ŞEREFİNLE OYNA, HAKKINLA KAZAN
Kazanınca, bileğinin hakkıyla... Kaybedince hakemden ötürü. Şampiyon olunca, en iyi, en güçlüğü olduğu için... Olamayınca, “Hakkımızı yediler...” Kurnaz öğrenci misali... İyi not alınca “Ben aldım”, zayıf not gelince “Hoca verdi.” Yarın ‘derbi’ var. Beşiktaş, Galatasaray’a konuk olacak. Ev sahibi düşüşte, misafir çıkışta… Kazananın şampiyonluk şansı yükselecek. Sarı-kırmızılı kulüp ve camia maça erken başladı; daha maçı kimin yöneteceği belli olmadan “Düdüğü çalacak kurayla belirlensin” açıklaması geldi örneğin. Taraftarlar yapabilir. O ayrı. Ama kulüp?.. Yöneticisi, başkanı?.. Ne lüzumu var? Aynı ön alma çabasını sergileyen, taraftarı ve üyesi olduğum Beşiktaş Kulübü ve Başkanı olsa, aynı eleştiriyi, özeleştiri olarak yapardım.
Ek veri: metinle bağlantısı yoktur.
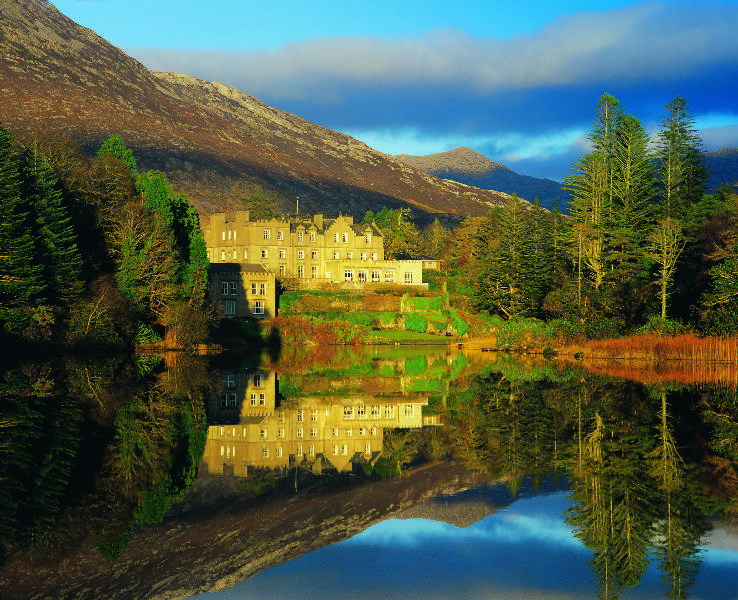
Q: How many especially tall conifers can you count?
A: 3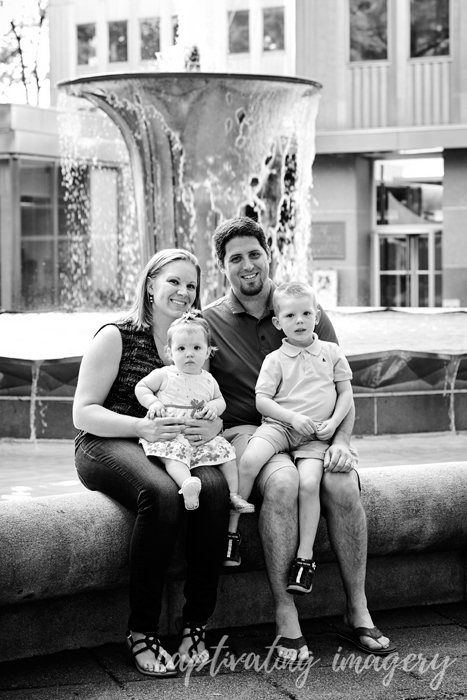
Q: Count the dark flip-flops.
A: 2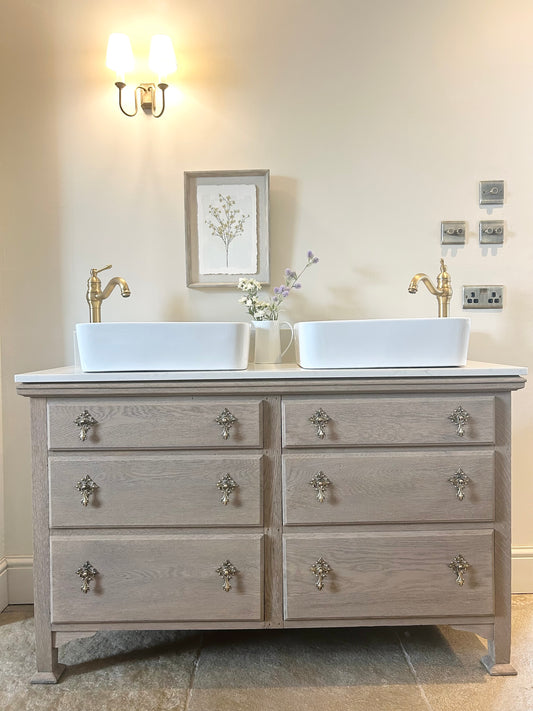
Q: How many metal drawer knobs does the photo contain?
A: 12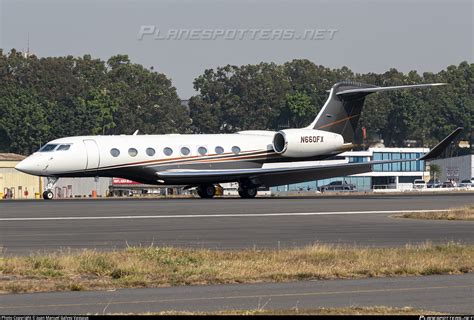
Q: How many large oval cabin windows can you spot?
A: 8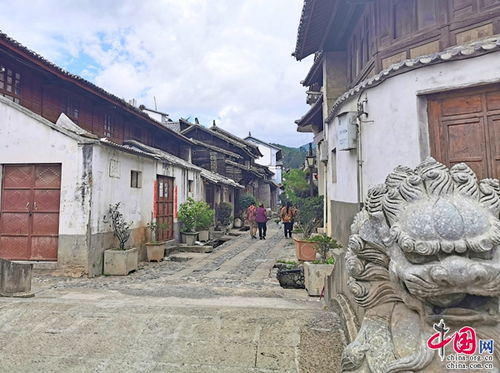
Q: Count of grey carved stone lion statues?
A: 1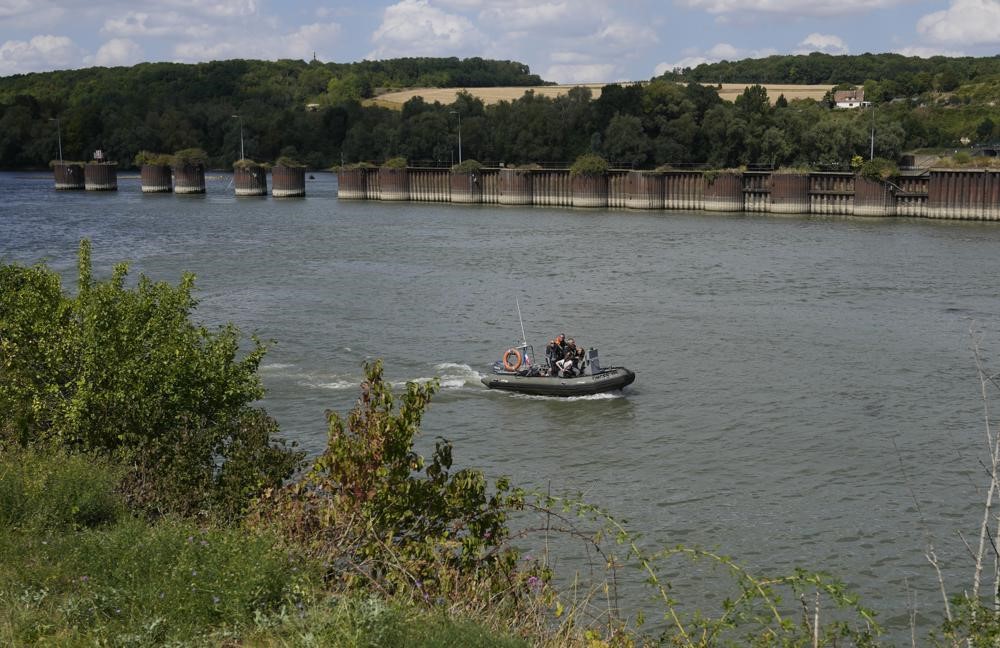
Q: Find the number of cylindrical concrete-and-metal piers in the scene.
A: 15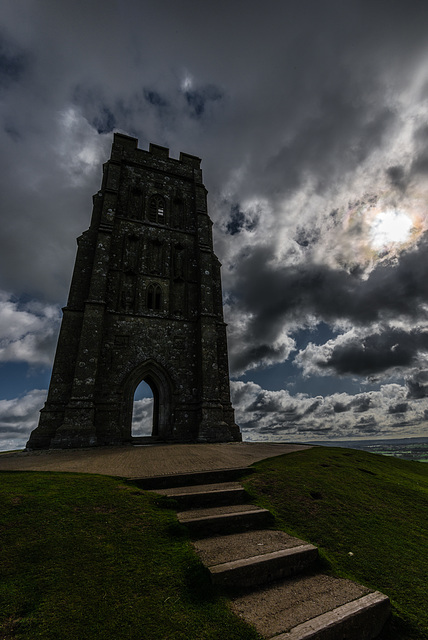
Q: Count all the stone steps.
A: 5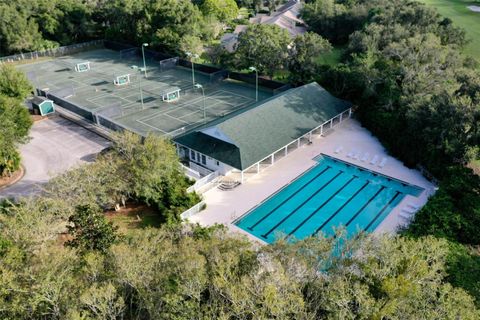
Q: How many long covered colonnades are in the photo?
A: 1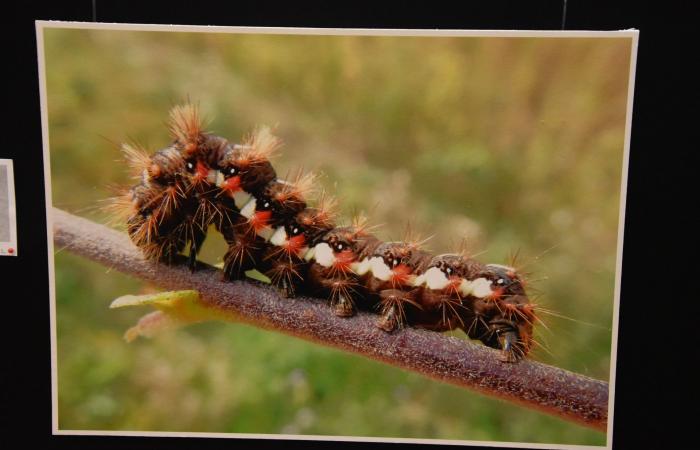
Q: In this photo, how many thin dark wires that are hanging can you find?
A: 2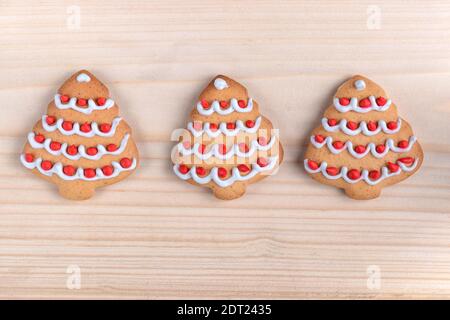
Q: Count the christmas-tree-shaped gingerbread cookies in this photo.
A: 3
Kim yaparsa yapsın yanlış çünkü. “Kendi sahamda, seyircimin önünde, rakip kim olursa olsun çıkar topumu oynar ve kazanırım” der geçersin. Sonuçta spor bu. Futbol… Yenmek de var, yenilmek de. Ya da yenişememek. Esas olan “Şerefimle oynar, Hakkımla kazanırım” diyebilmek.
BÖYLE KÜÇÜK AMERİKA OLMAYALIM
Amerika Birleşik Devletleri’nin (ABD) Florida Eyaleti'nde, Temsilciler Meclisi bir karar aldı. Ama nasıl bir karar...
Tamam, Florida'nın acı ve taze bir tecrübesi var. Geçen sene Parkland'de, 20 yaşındaki saldırgan bir lisede 17 öğrenciyi öldürdü, 17'sini de yaraladı. Ama alınan, yine de tartışılması gereken bir karar.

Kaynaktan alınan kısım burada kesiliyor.